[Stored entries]
╭──

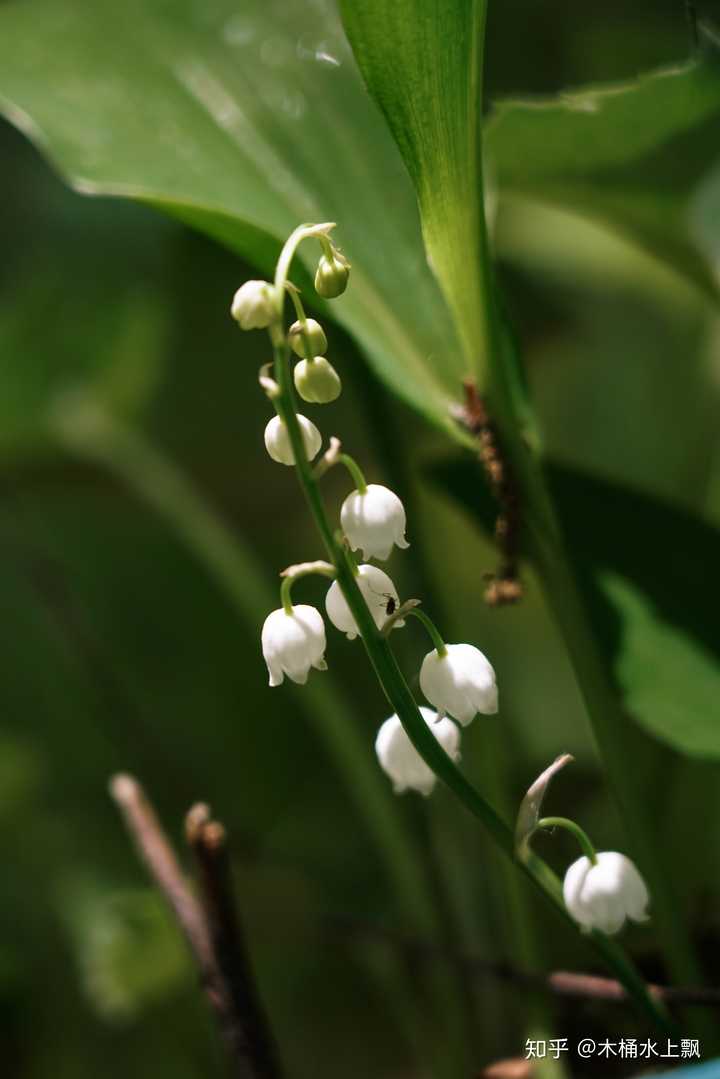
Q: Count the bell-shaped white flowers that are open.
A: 6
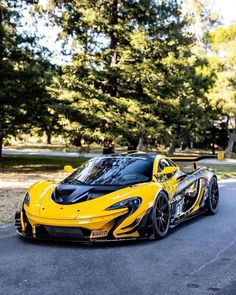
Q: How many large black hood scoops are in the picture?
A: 2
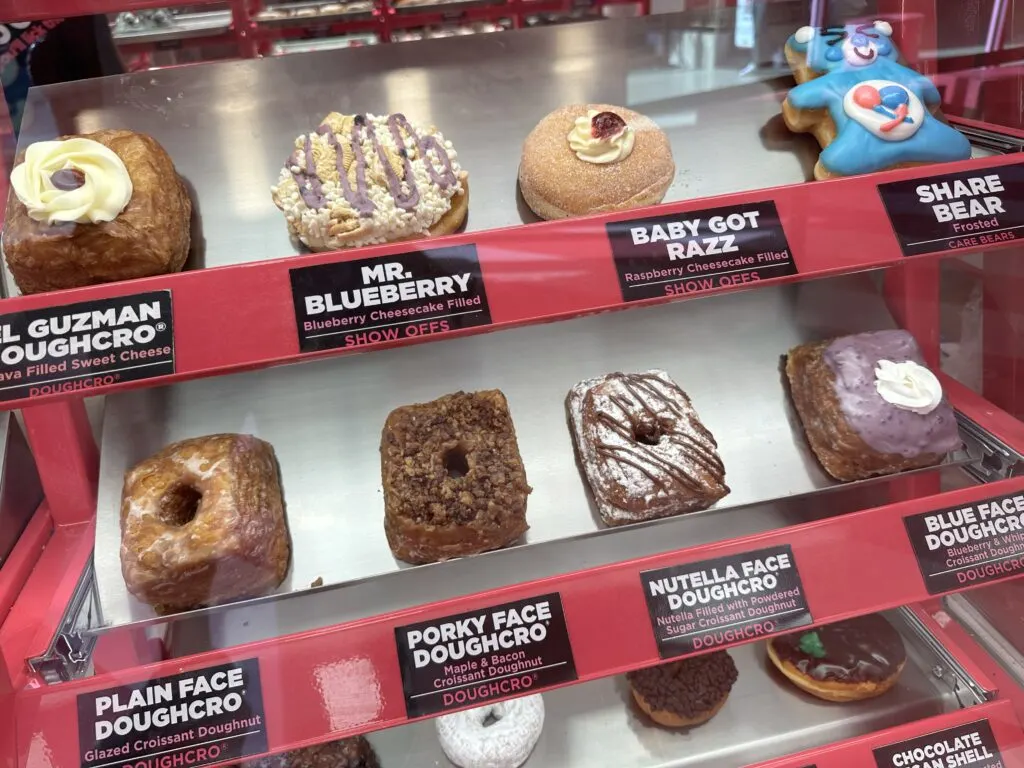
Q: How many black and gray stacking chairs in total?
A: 0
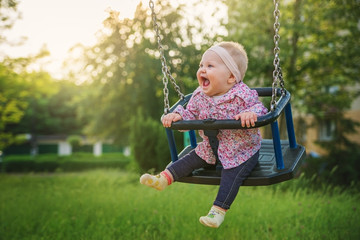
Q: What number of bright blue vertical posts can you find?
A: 4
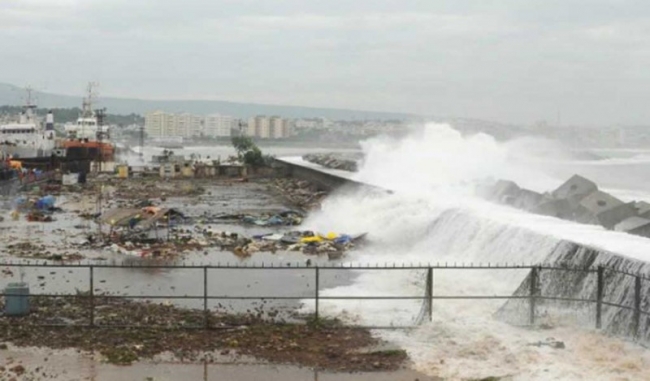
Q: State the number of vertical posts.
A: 7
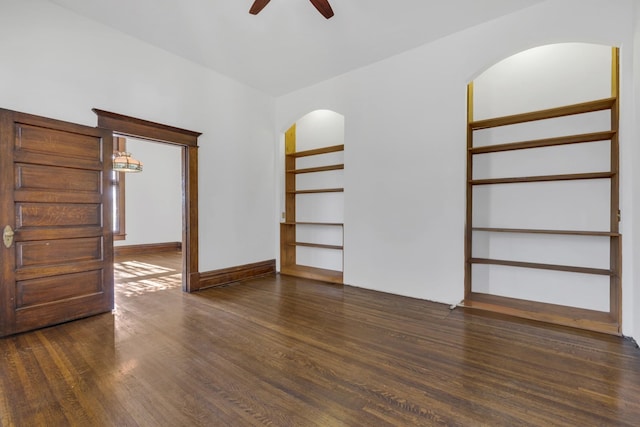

╰──

[Instructions for the task] Write down how many lines of the data above contain the word "posts", with nothing else.

[Reply to the exercise] 2